Output only the lines that run from the line holding "Q: Tally the tiny gulls." to the end of the entries, both ends included, and skip the pictures.

START The records

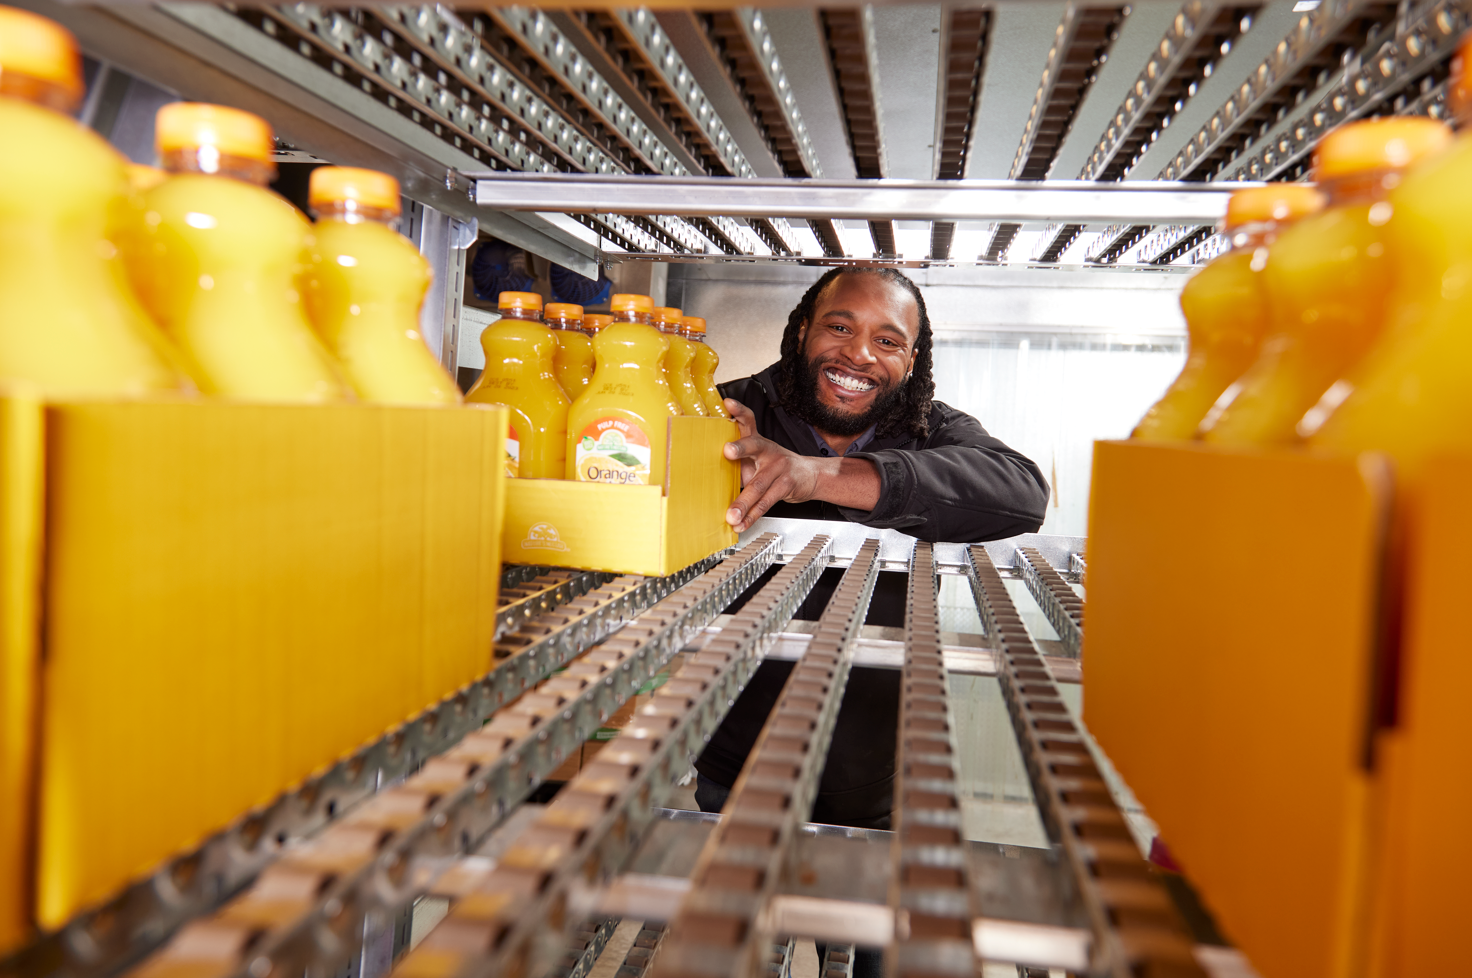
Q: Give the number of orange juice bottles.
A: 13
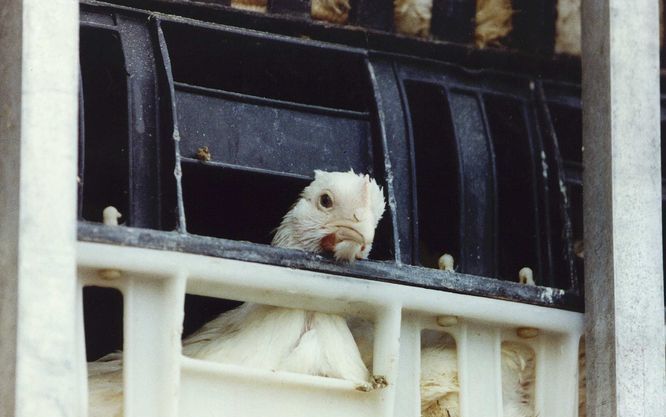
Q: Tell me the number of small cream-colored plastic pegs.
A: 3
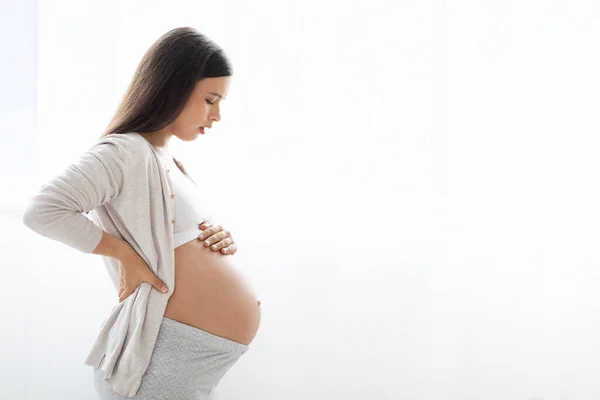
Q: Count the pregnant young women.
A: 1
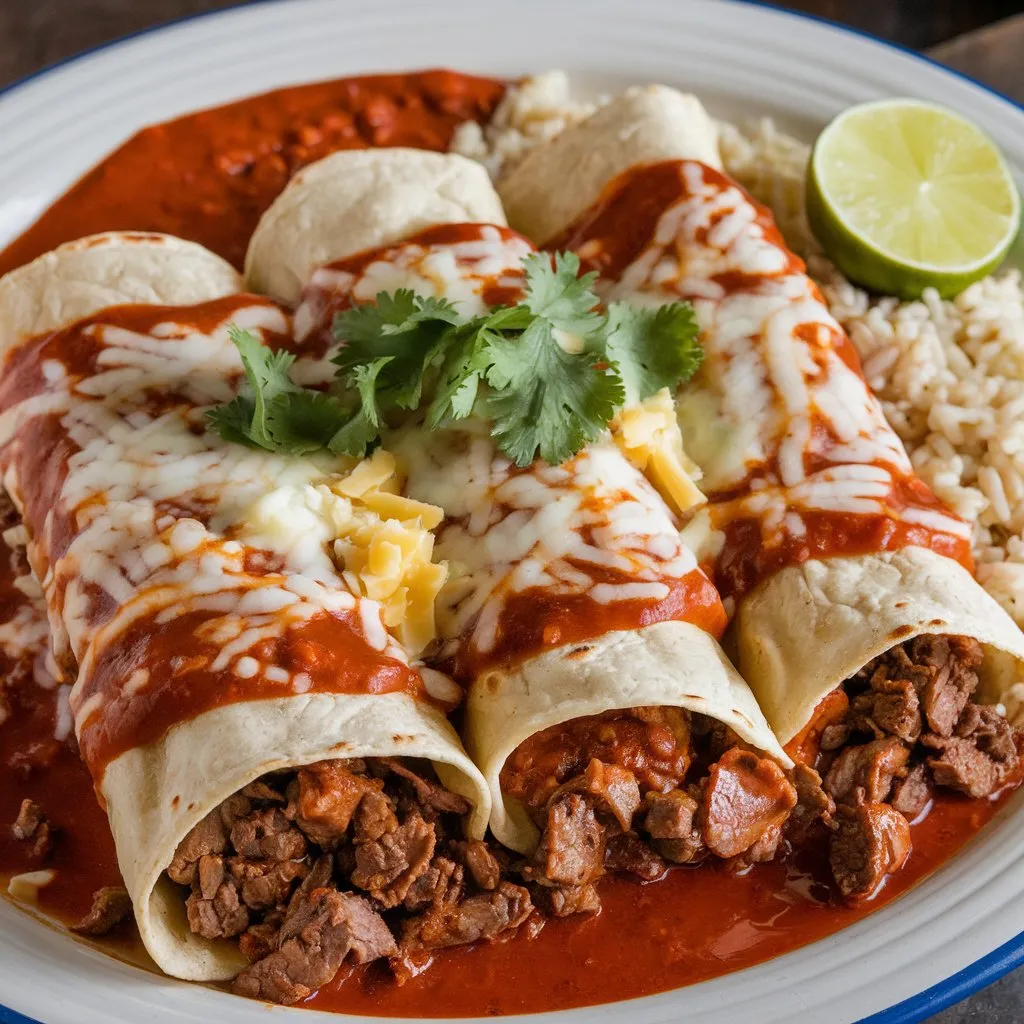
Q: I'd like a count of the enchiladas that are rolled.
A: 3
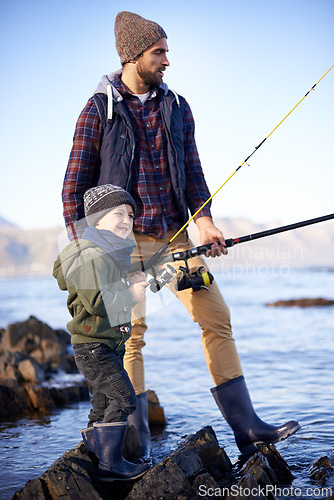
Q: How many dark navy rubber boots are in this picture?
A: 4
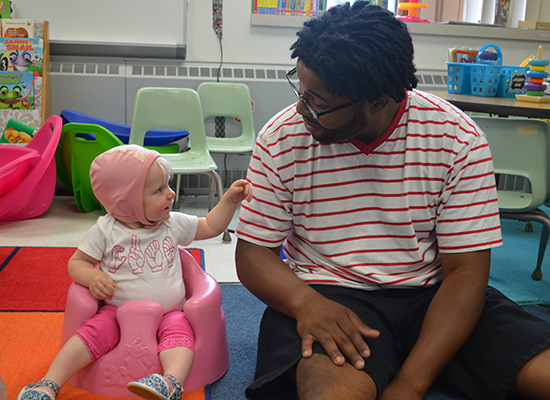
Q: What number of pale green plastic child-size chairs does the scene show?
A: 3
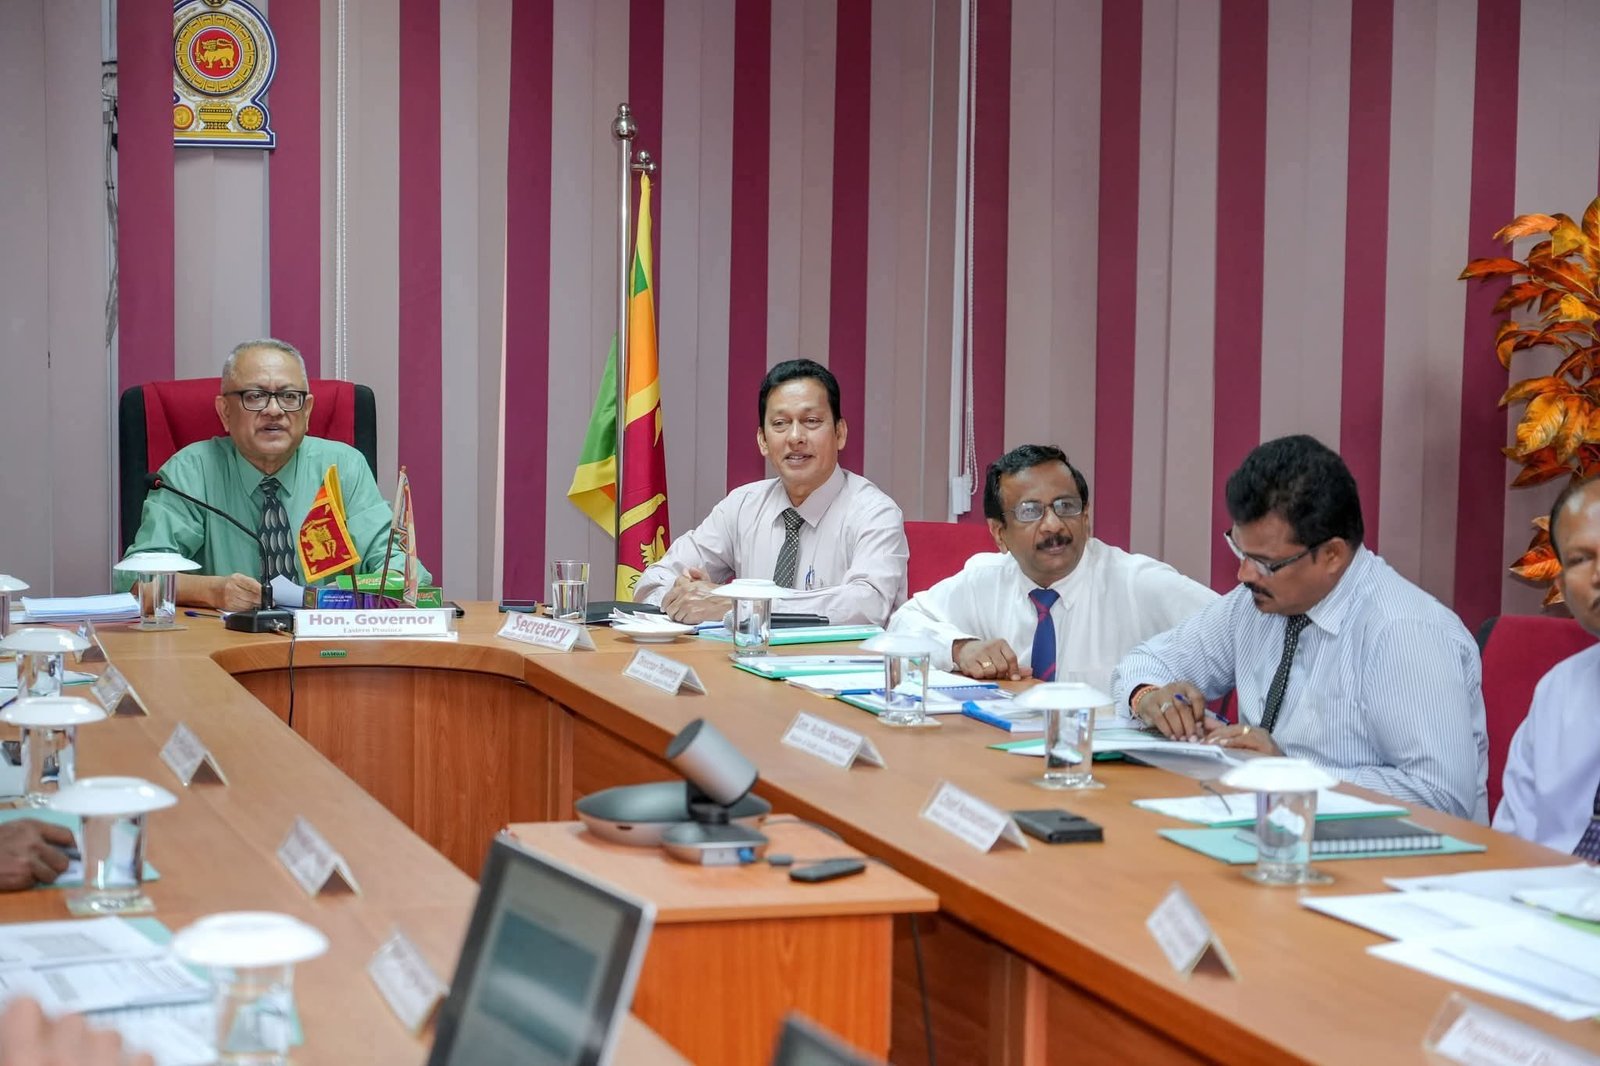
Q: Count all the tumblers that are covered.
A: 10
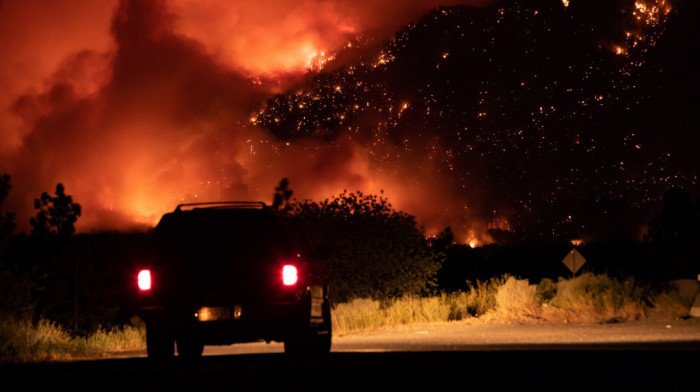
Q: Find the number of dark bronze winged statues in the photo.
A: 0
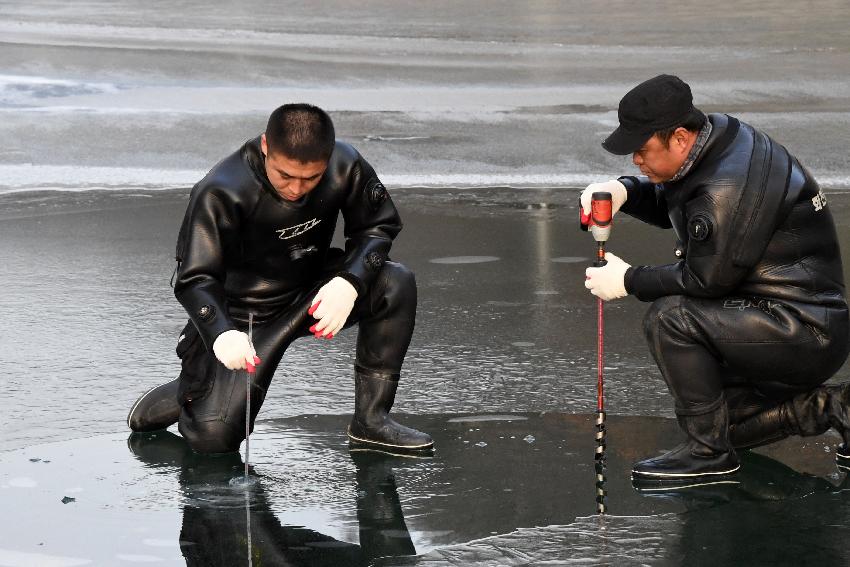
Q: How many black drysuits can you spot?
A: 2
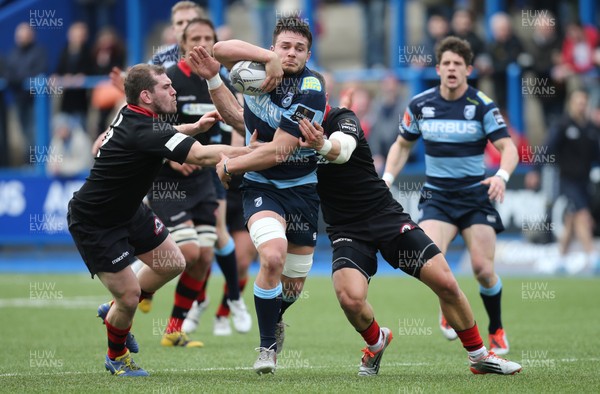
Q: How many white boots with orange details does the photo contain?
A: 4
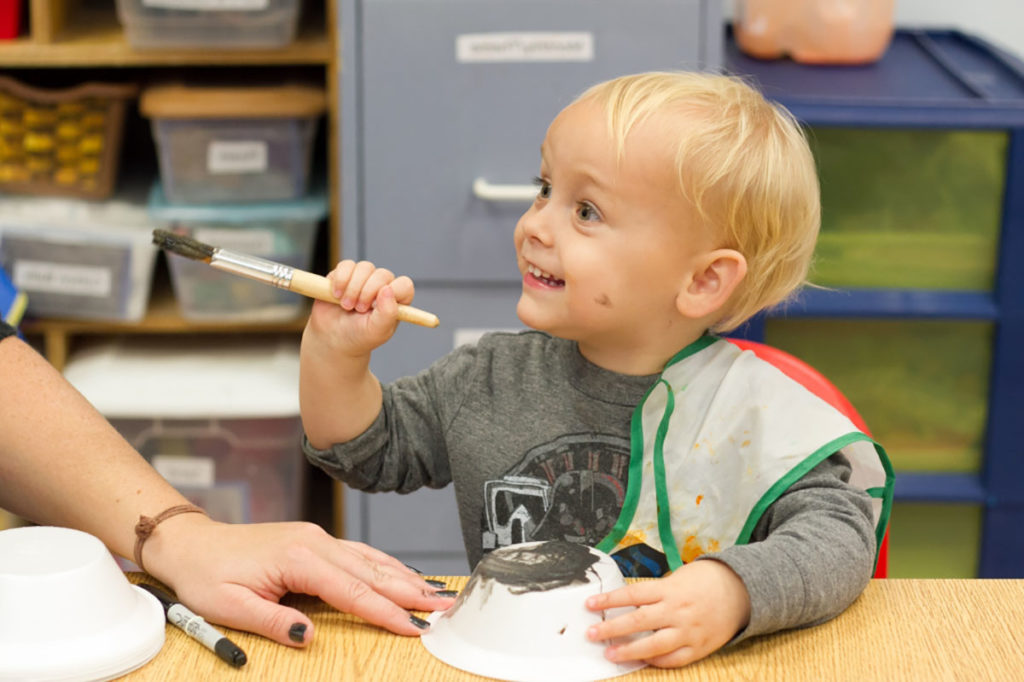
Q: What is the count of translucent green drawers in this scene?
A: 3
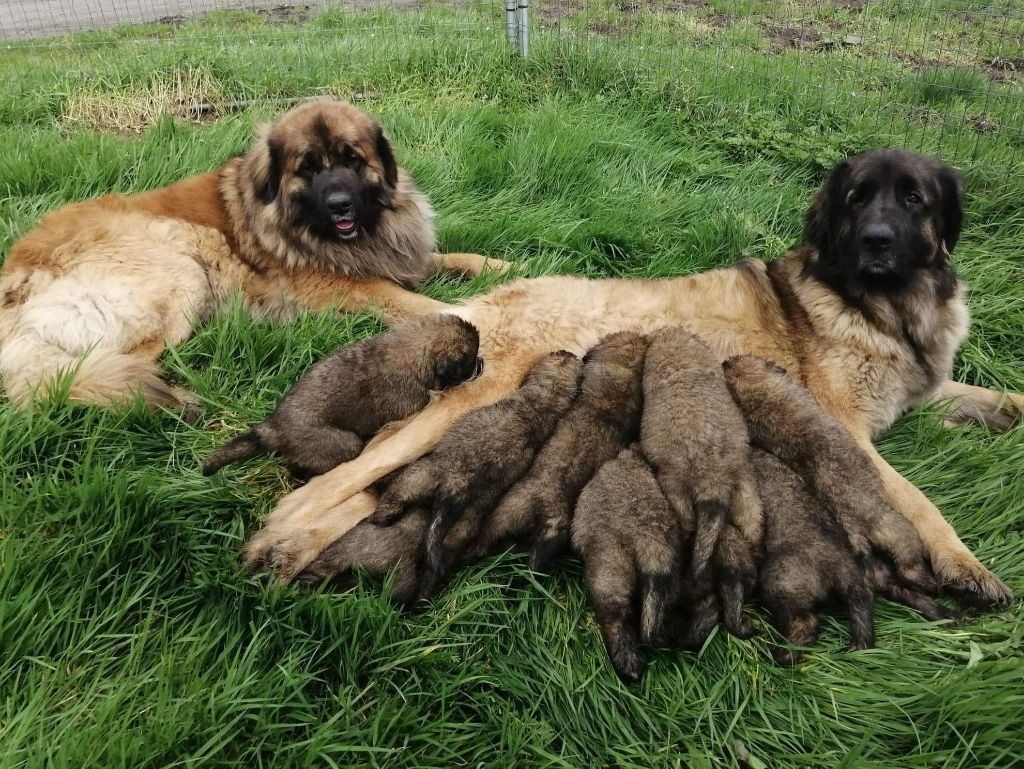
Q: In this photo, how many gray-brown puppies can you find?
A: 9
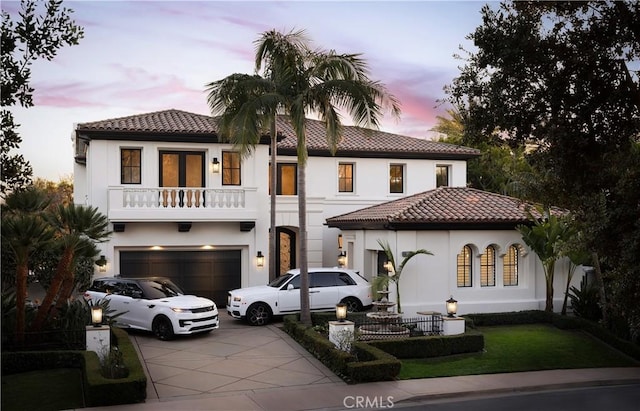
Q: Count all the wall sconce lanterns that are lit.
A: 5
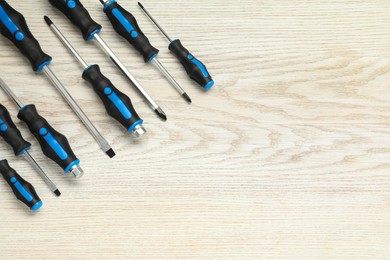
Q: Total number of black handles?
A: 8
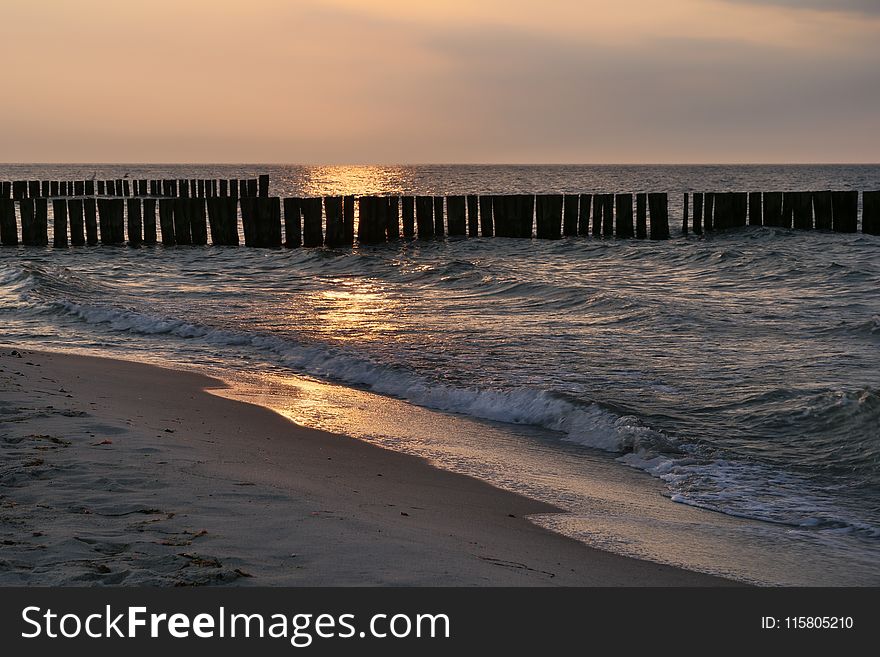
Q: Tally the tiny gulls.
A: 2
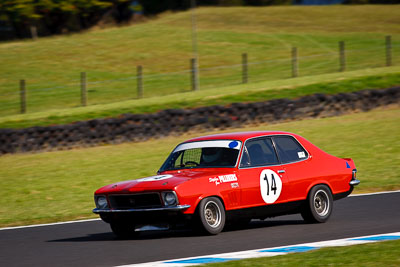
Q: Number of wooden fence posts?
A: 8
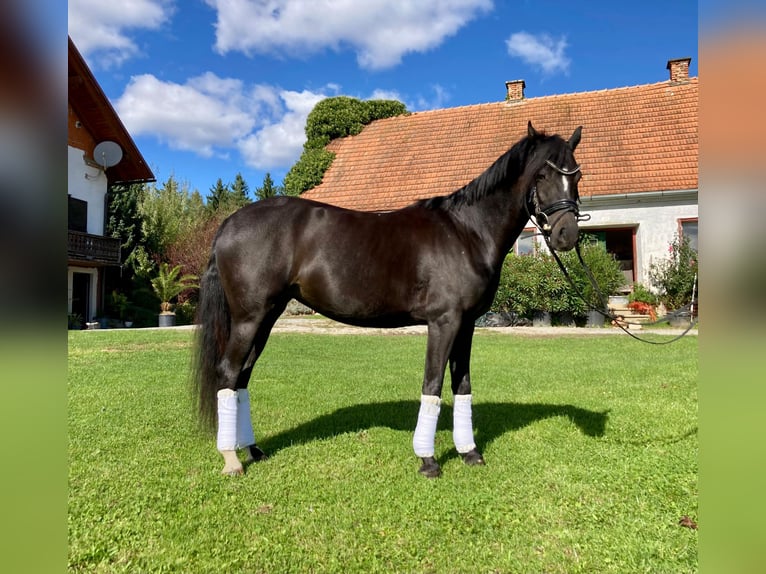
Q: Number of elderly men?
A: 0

END The records

Task output:
Q: Tally the tiny gulls.
A: 2
Q: Number of wooden fence posts?
A: 8
Q: Number of elderly men?
A: 0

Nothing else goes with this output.